BEGIN

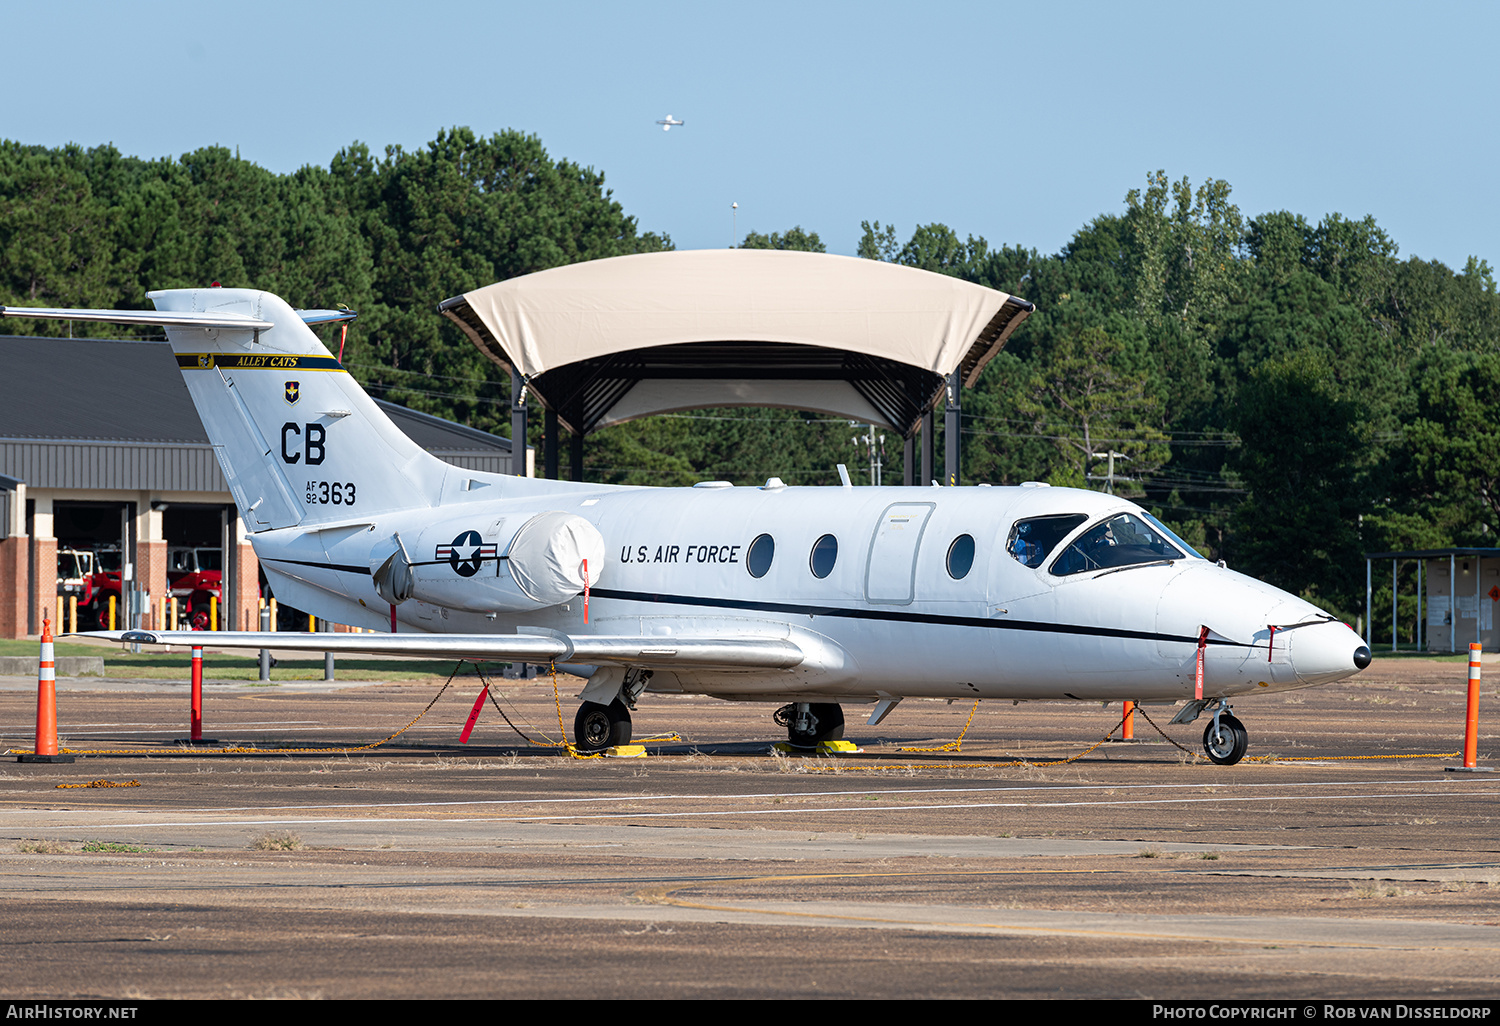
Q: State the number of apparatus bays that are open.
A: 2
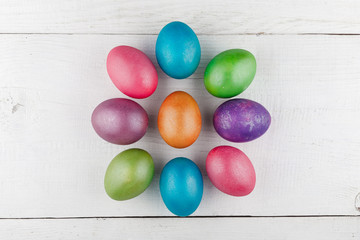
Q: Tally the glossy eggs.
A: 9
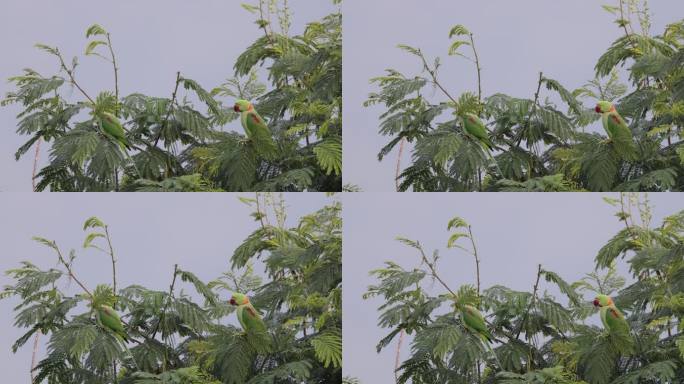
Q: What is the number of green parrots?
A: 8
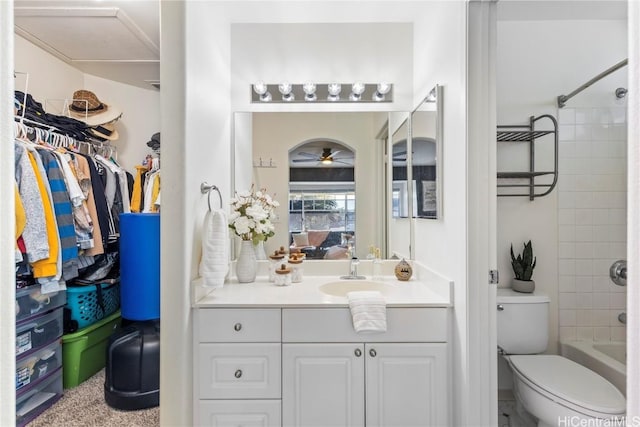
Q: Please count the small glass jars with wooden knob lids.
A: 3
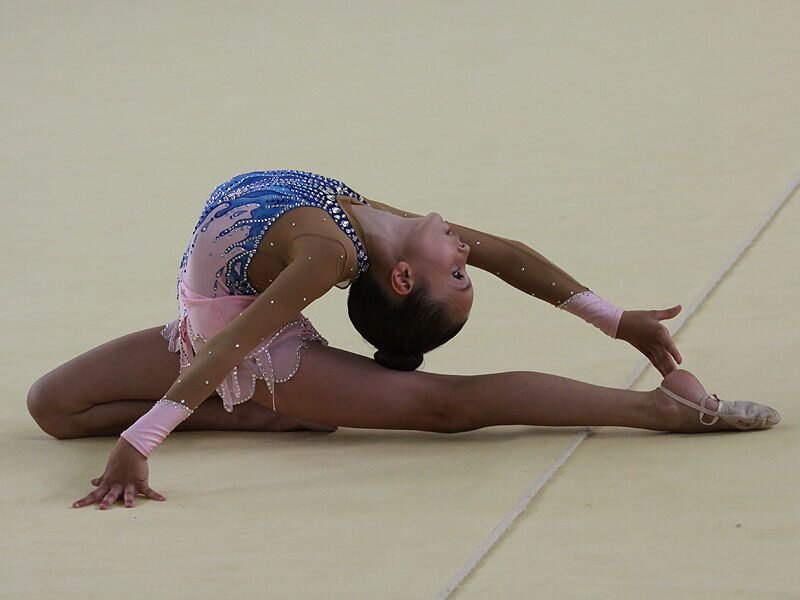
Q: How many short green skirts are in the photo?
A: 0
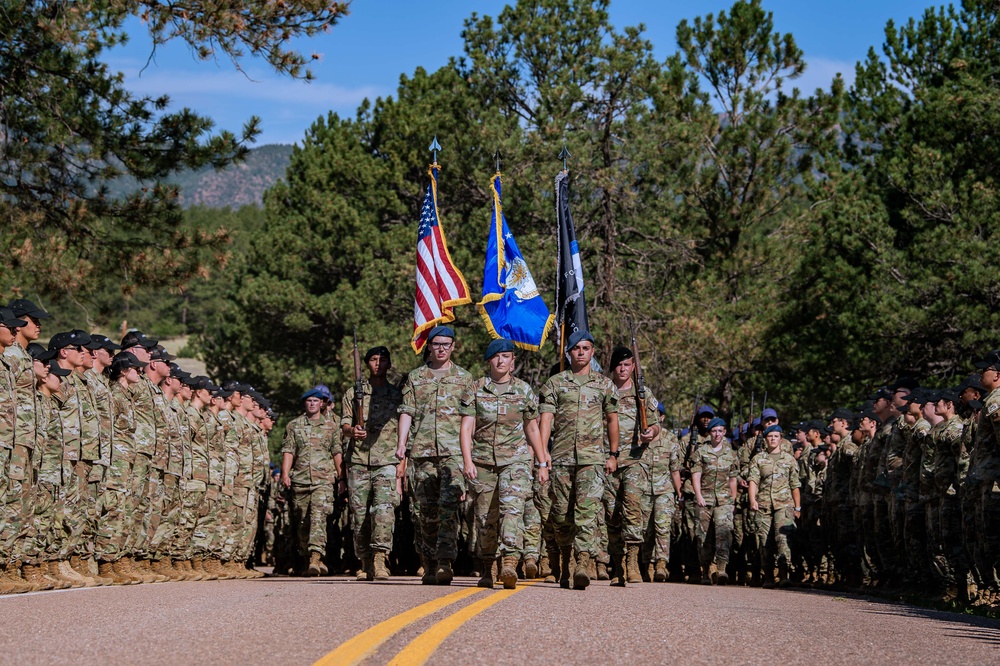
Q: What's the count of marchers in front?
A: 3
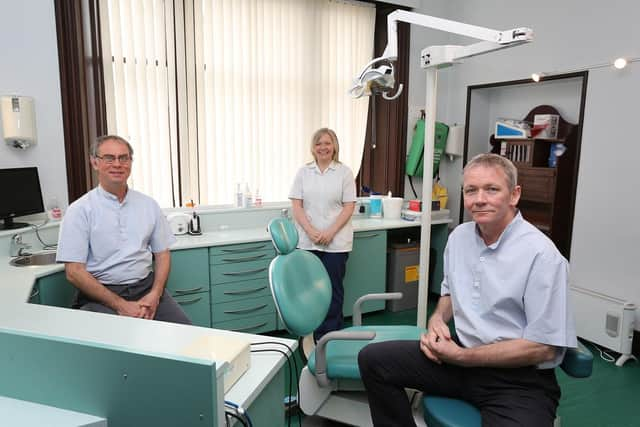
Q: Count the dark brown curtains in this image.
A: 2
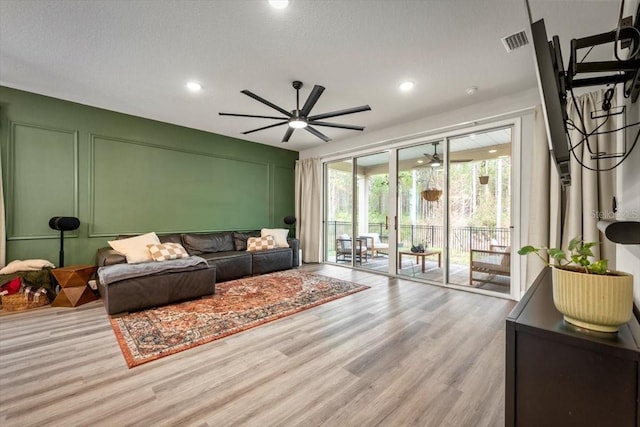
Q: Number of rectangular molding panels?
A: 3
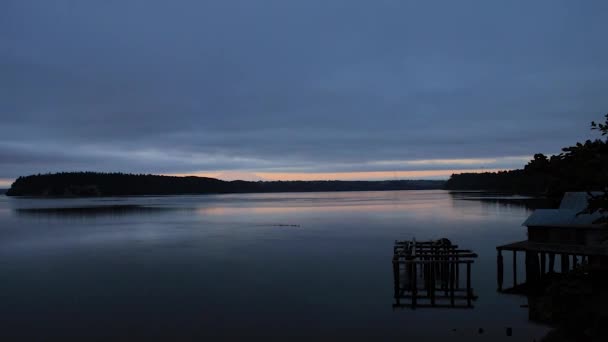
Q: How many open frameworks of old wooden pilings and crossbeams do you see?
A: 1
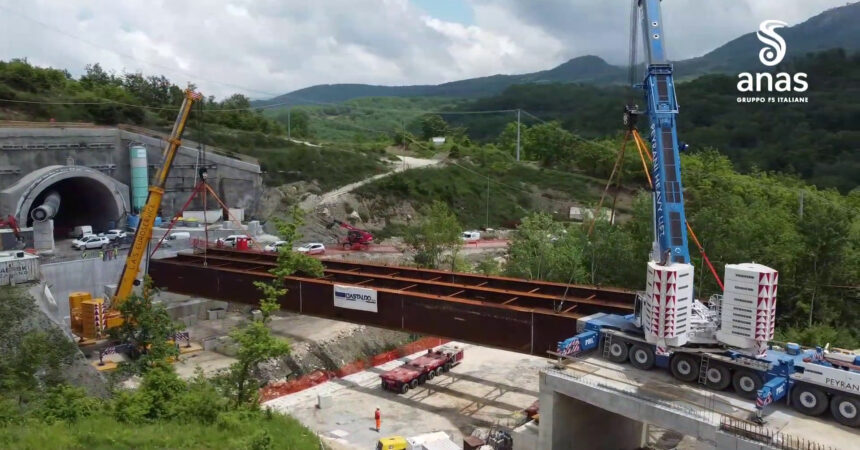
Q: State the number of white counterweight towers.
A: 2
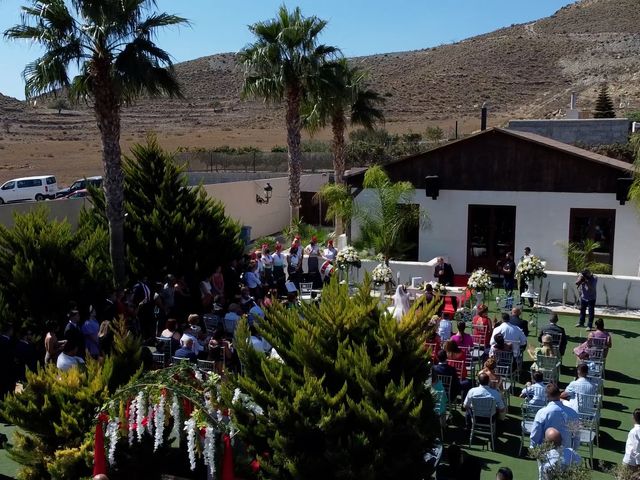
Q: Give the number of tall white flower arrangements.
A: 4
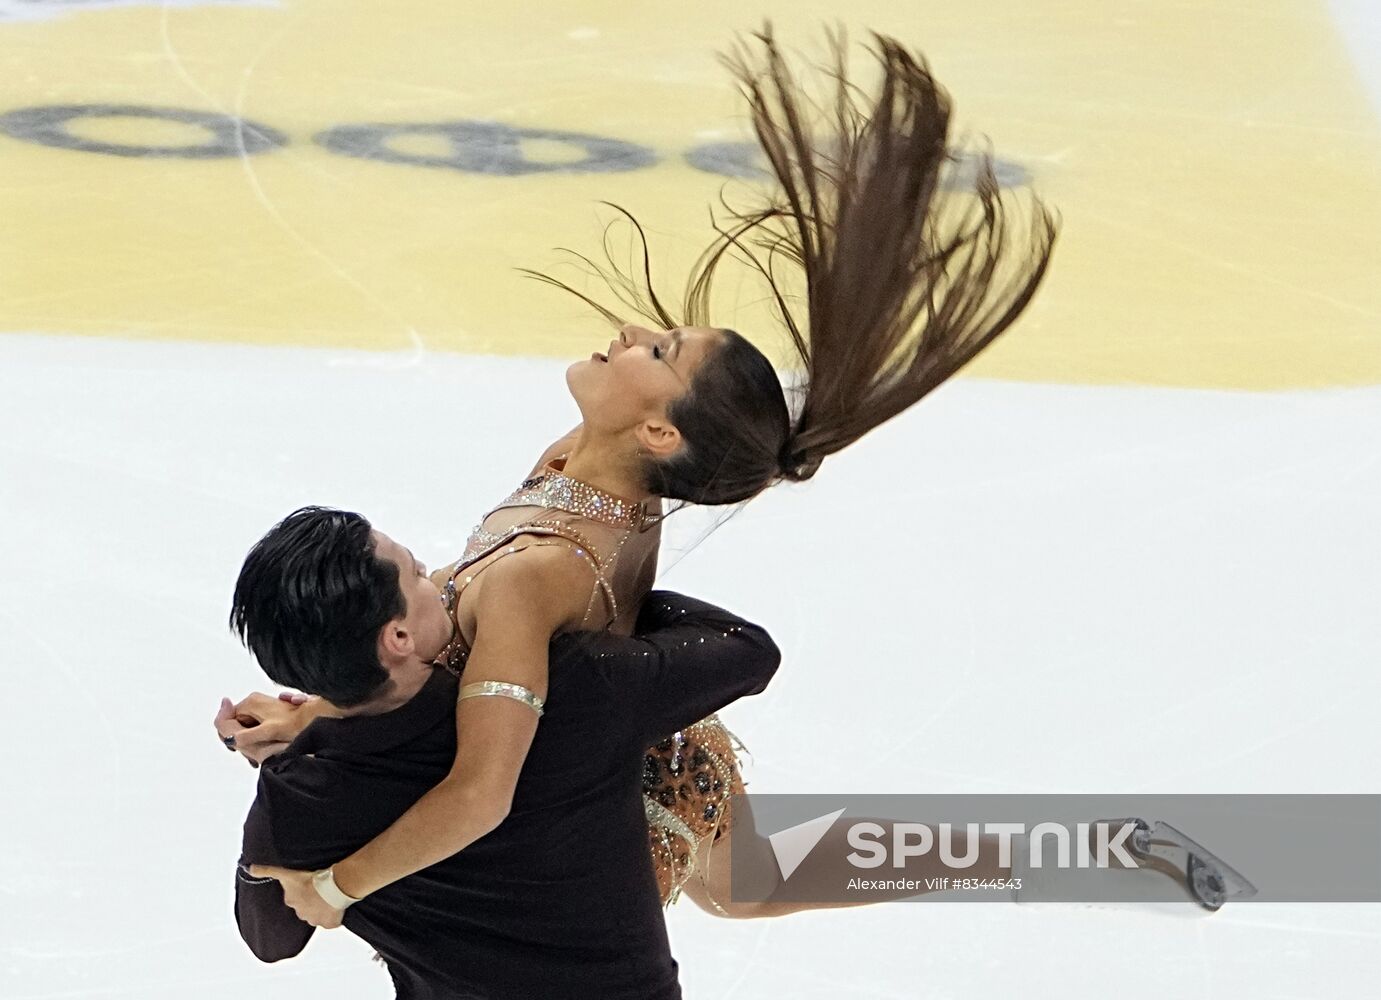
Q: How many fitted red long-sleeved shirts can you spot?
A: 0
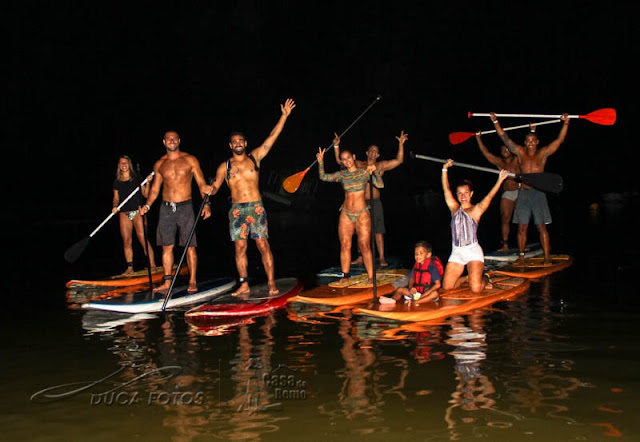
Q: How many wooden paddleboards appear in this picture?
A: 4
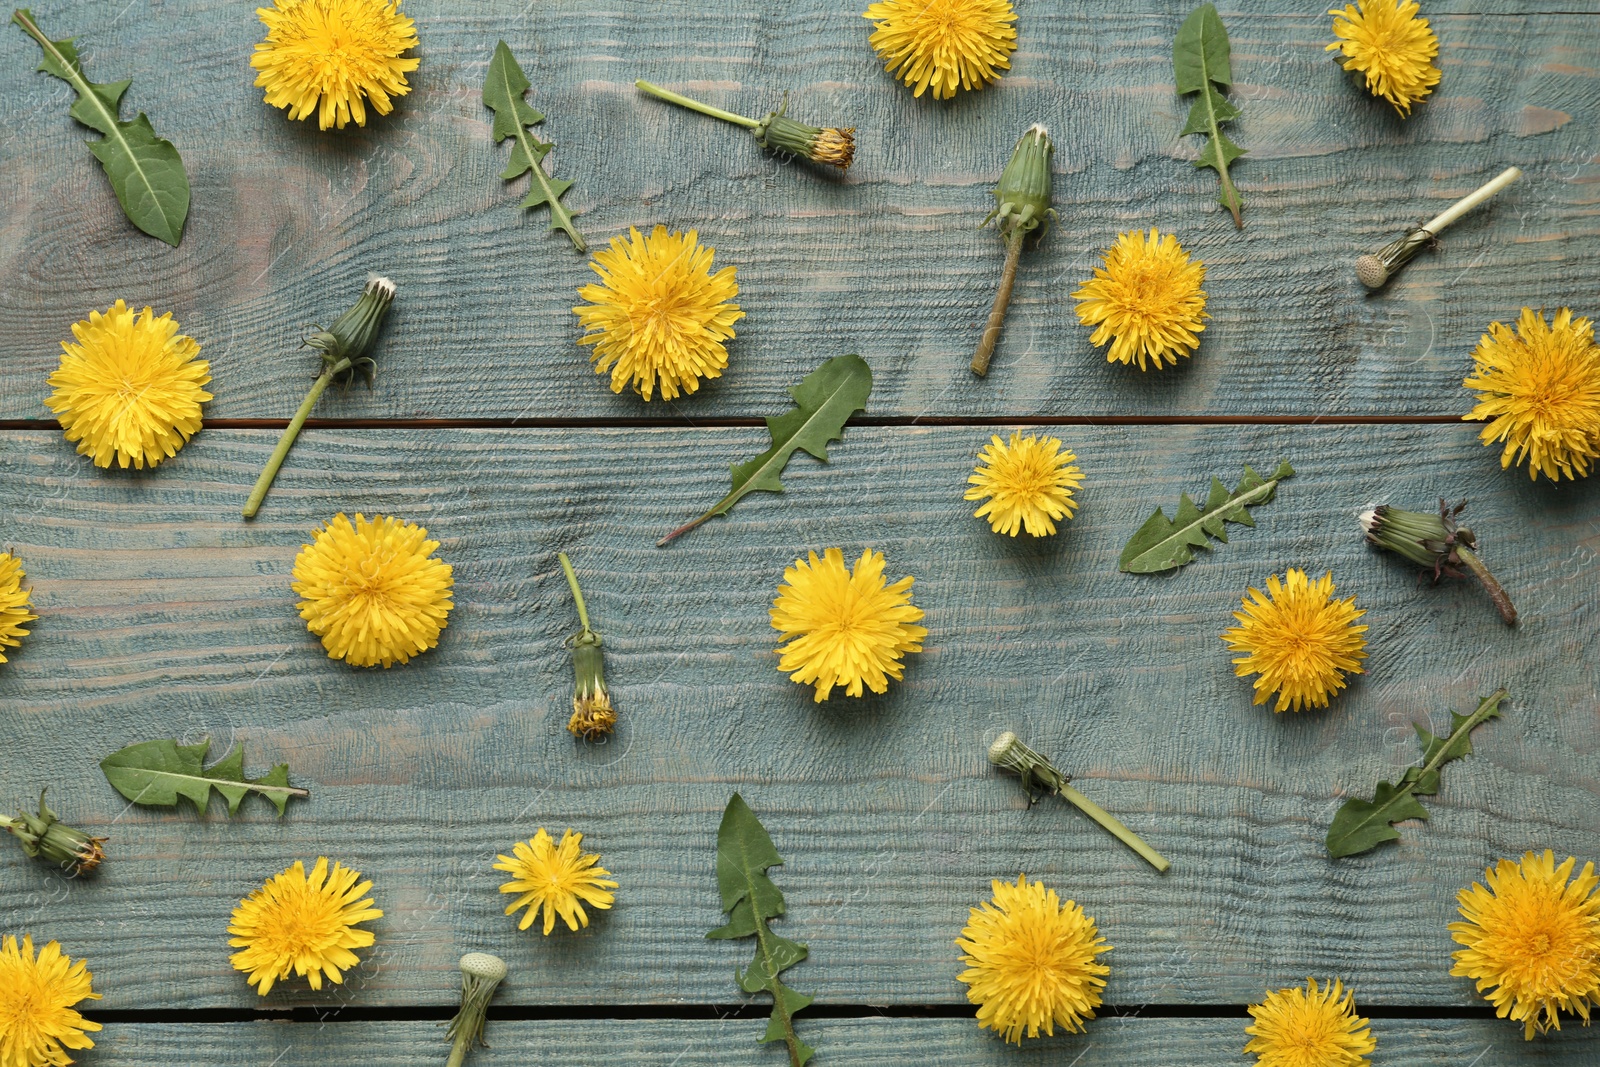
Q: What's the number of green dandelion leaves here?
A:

END

• [Prompt] The answer must consist of every line from the data that holds the string "What".

• [Response to this exercise]
Q: What is the number of green parrots?
Q: What's the count of marchers in front?
Q: What's the number of green dandelion leaves here?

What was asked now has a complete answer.